## Dataset excerpts
§ §

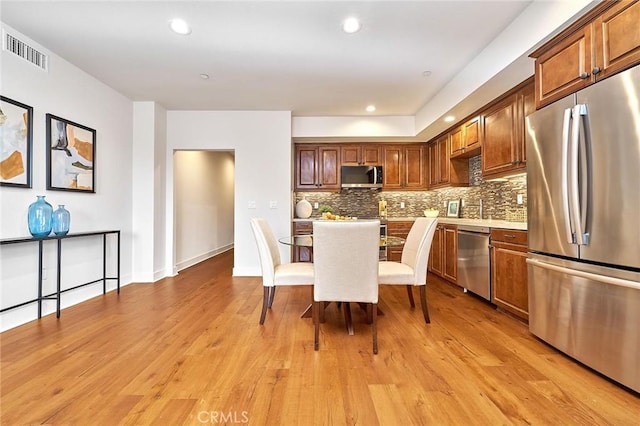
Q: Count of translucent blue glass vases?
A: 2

§ §

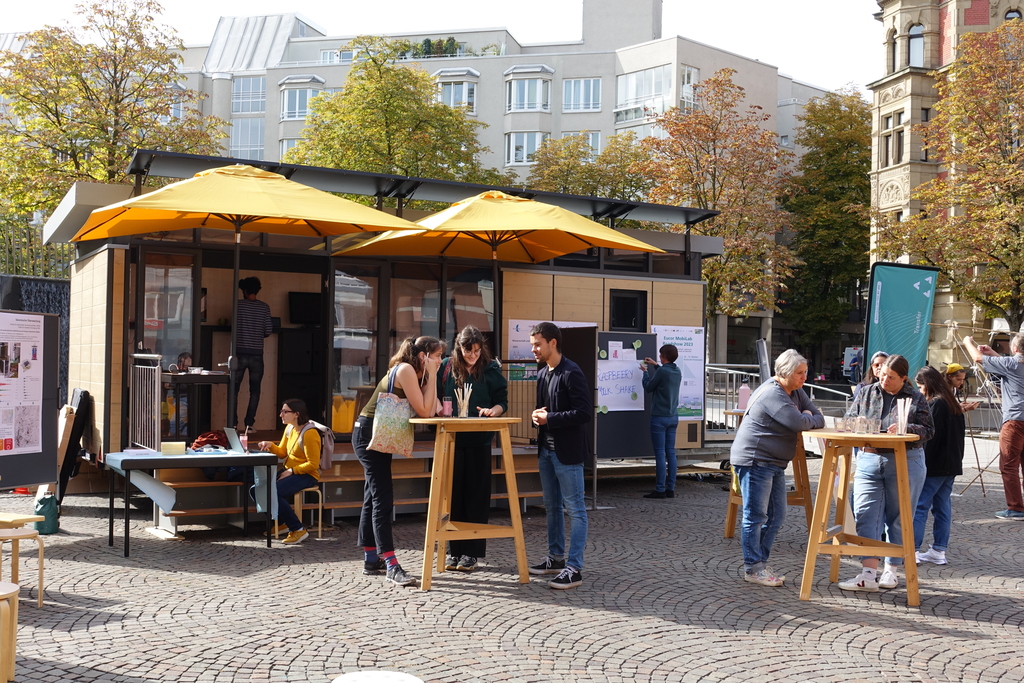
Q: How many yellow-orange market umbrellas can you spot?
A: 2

§ §

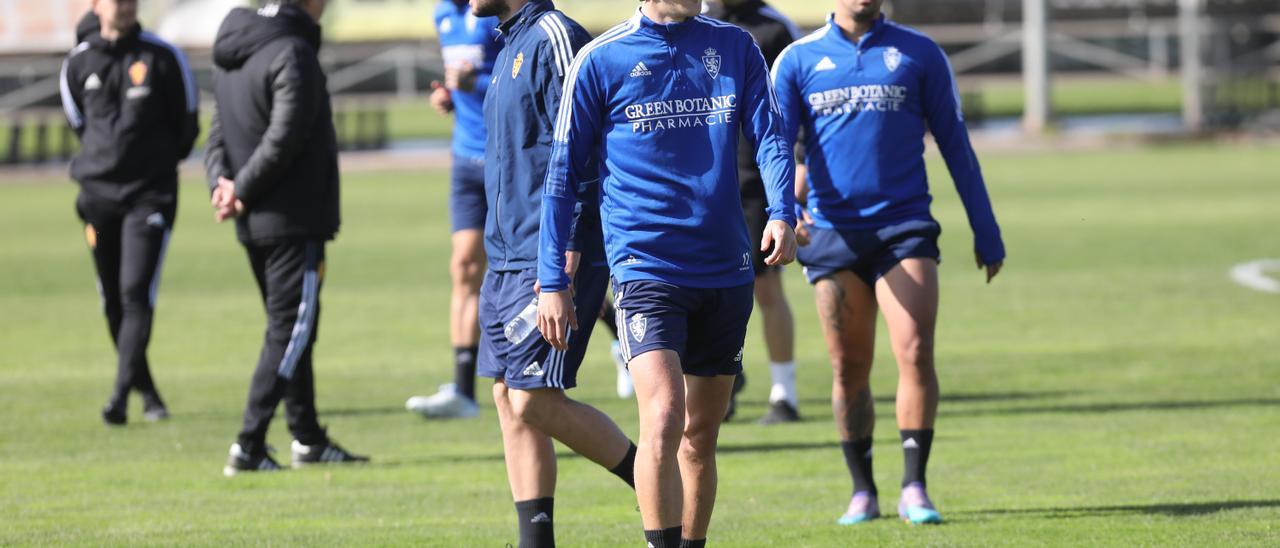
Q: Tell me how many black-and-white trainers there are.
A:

§ §

## What you should do
Extract each line holding the word "many" from the records.

## Solution to this task
Q: How many yellow-orange market umbrellas can you spot?
Q: Tell me how many black-and-white trainers there are.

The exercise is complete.